SOURCE MATERIAL

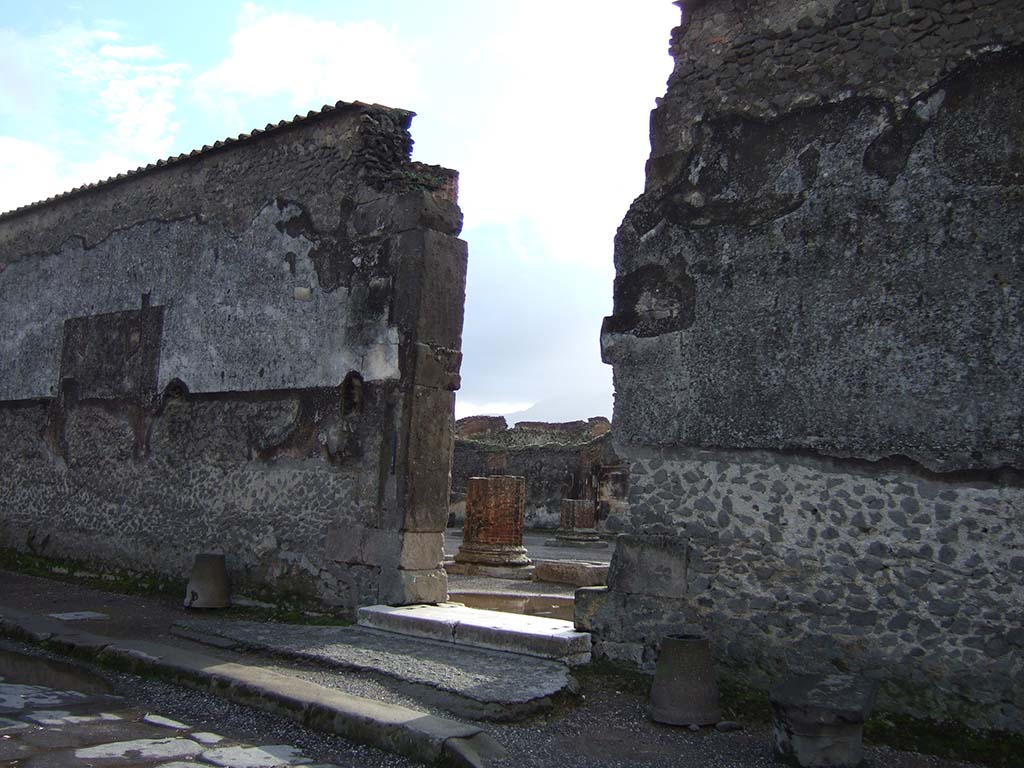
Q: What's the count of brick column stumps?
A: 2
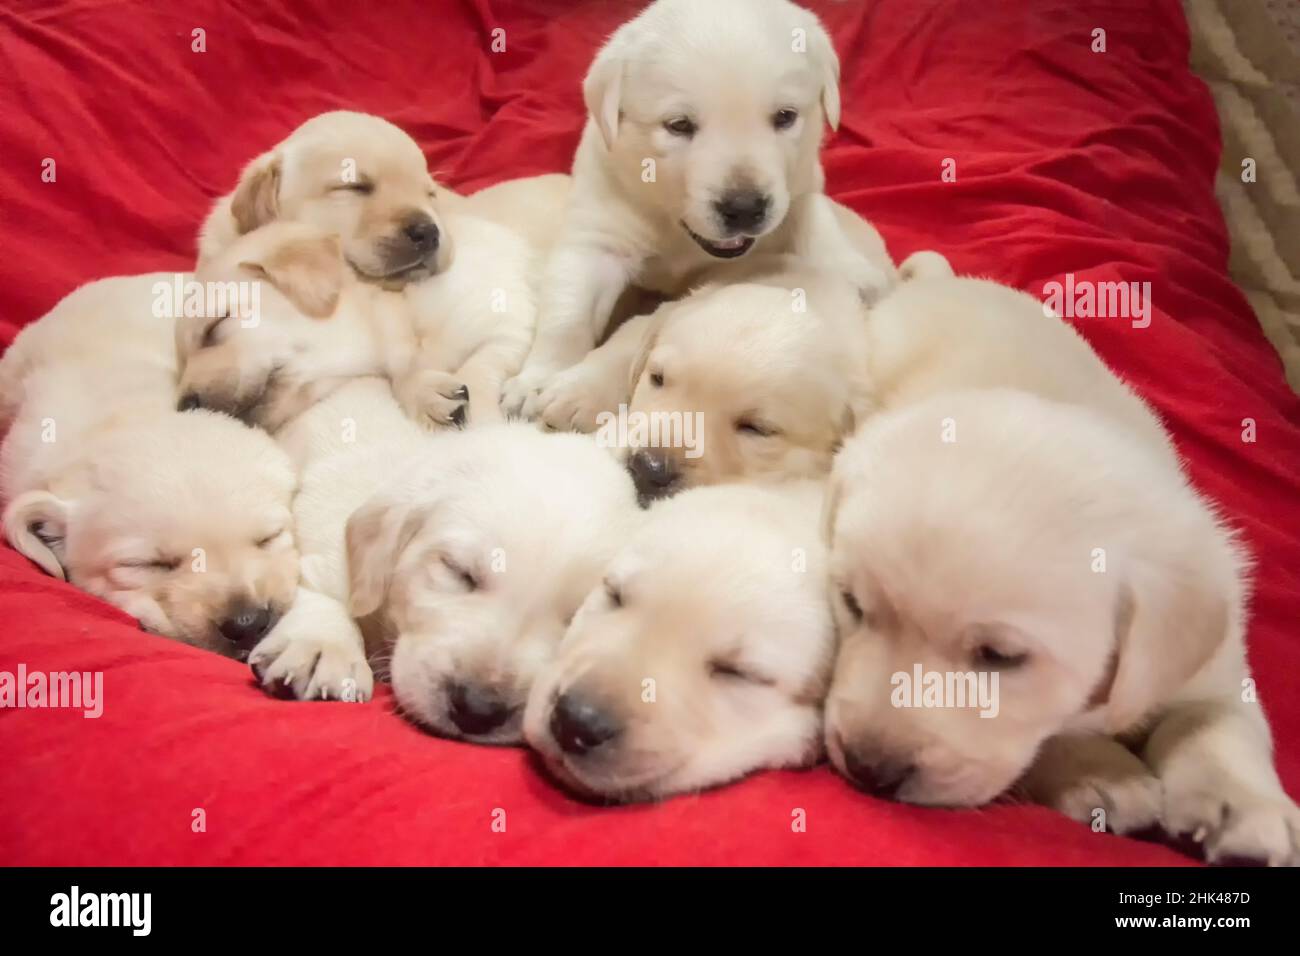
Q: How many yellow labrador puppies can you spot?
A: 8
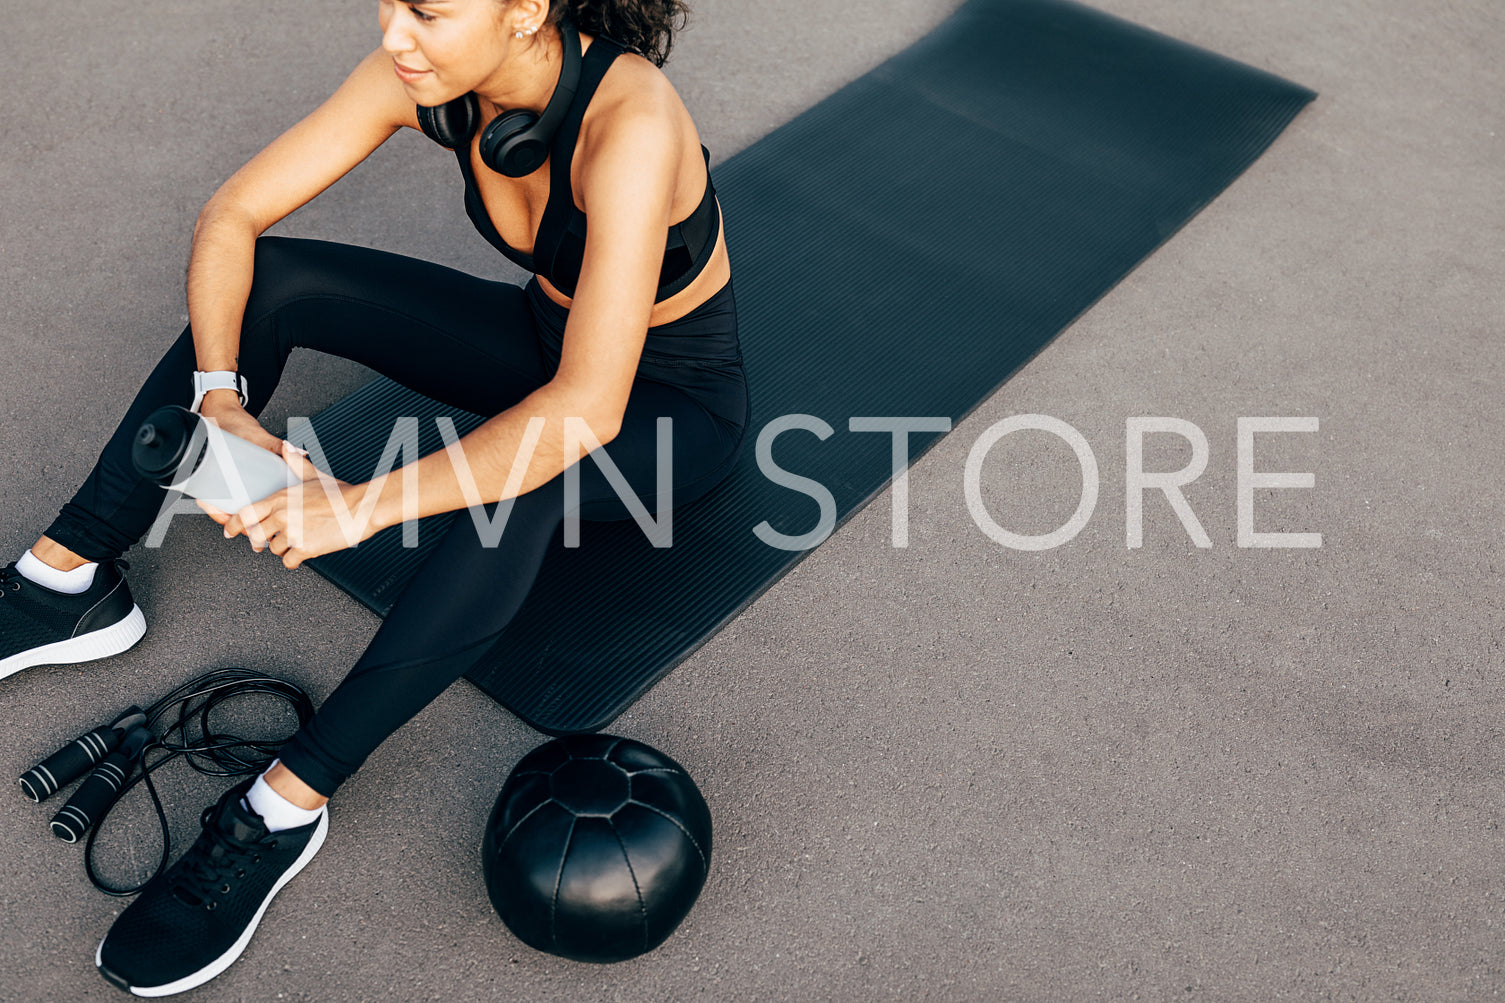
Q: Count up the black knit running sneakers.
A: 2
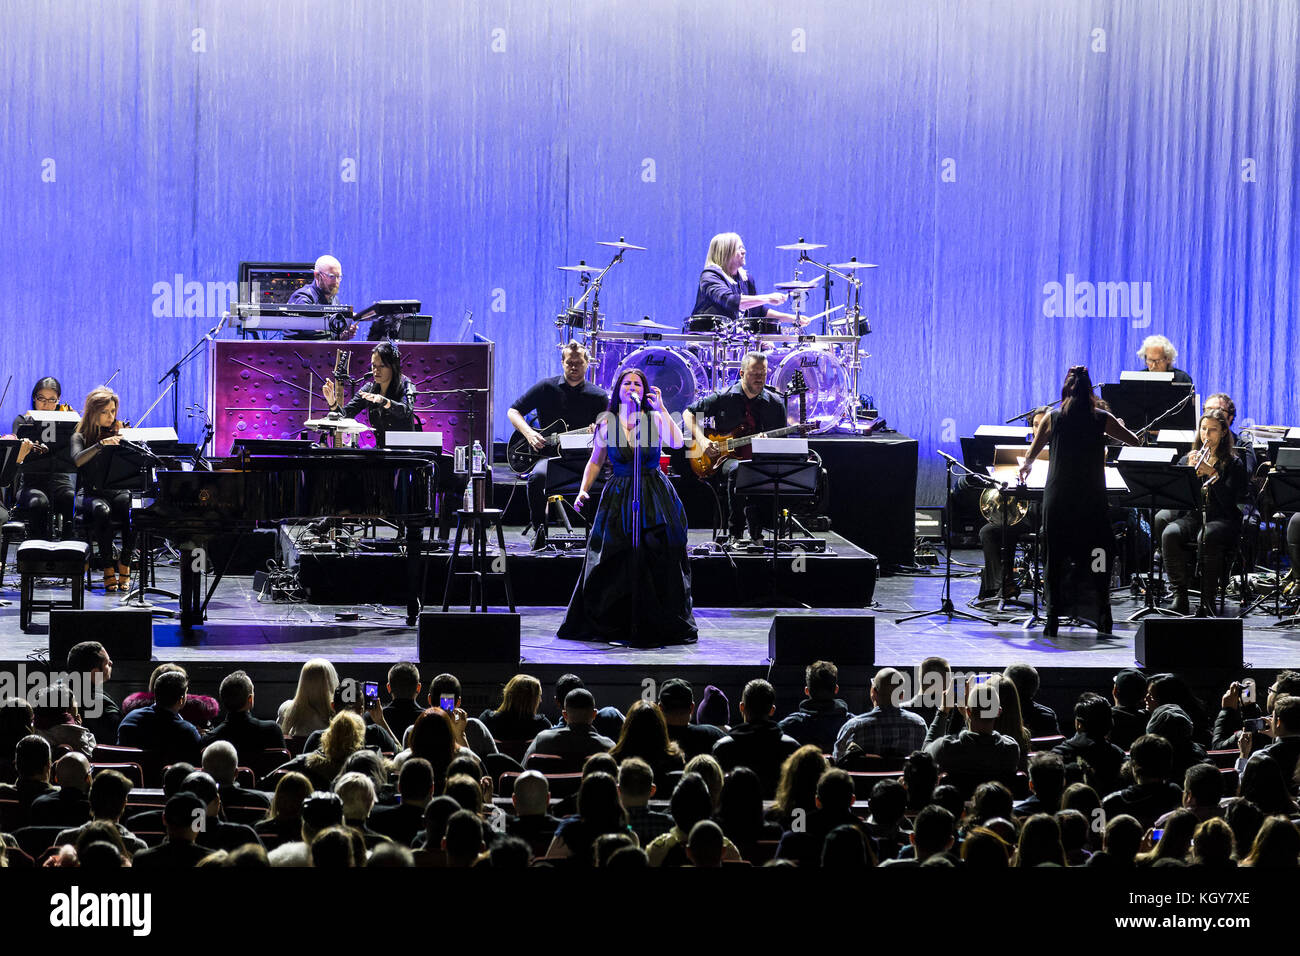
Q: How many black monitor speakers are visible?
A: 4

PROBLEM TO WORK ON
Find all the lines with "black" in the data and copy them.

OUTPUT OF THE EXERCISE
Q: Count up the black knit running sneakers.
Q: How many black monitor speakers are visible?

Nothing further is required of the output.